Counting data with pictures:

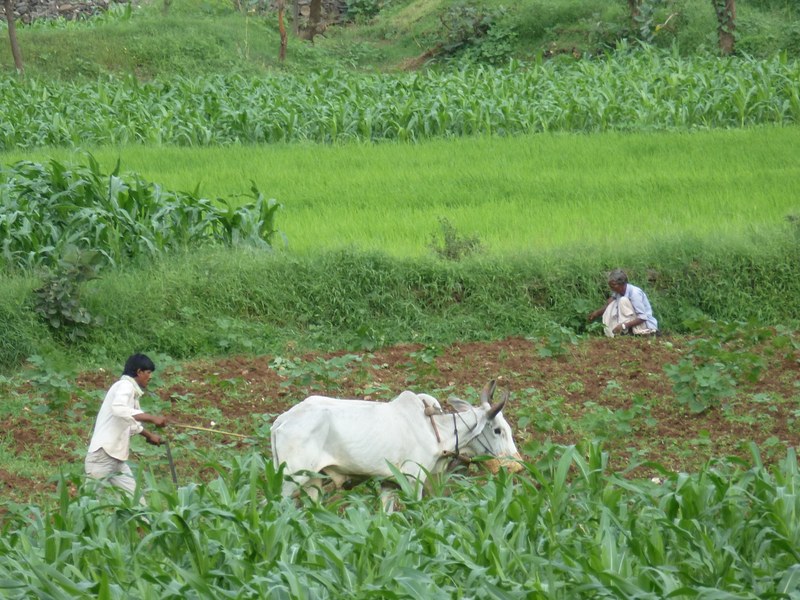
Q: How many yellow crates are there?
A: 0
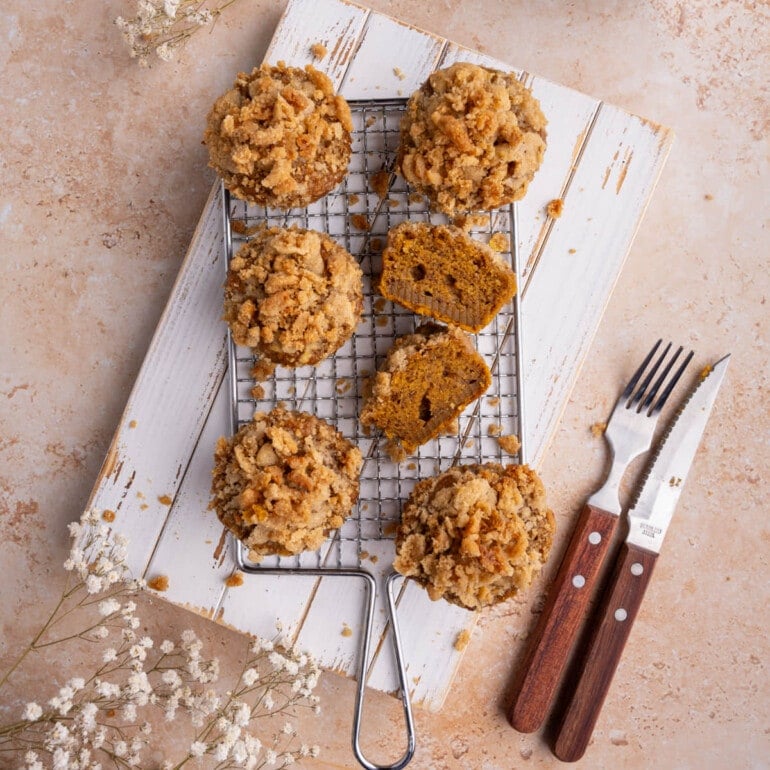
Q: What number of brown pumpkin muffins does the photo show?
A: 6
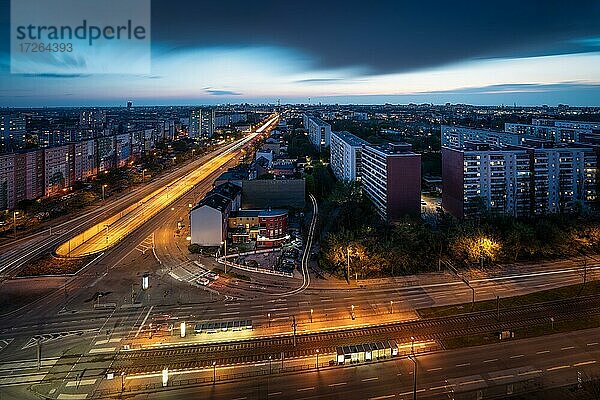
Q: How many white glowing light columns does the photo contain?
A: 3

• _What is needed_
Reproduce exactly the lines above from the one with "Q: What number" through the last line of the data, keeping both ends and dropping the pictures.

• _Response area_
Q: What number of brown pumpkin muffins does the photo show?
A: 6
Q: How many white glowing light columns does the photo contain?
A: 3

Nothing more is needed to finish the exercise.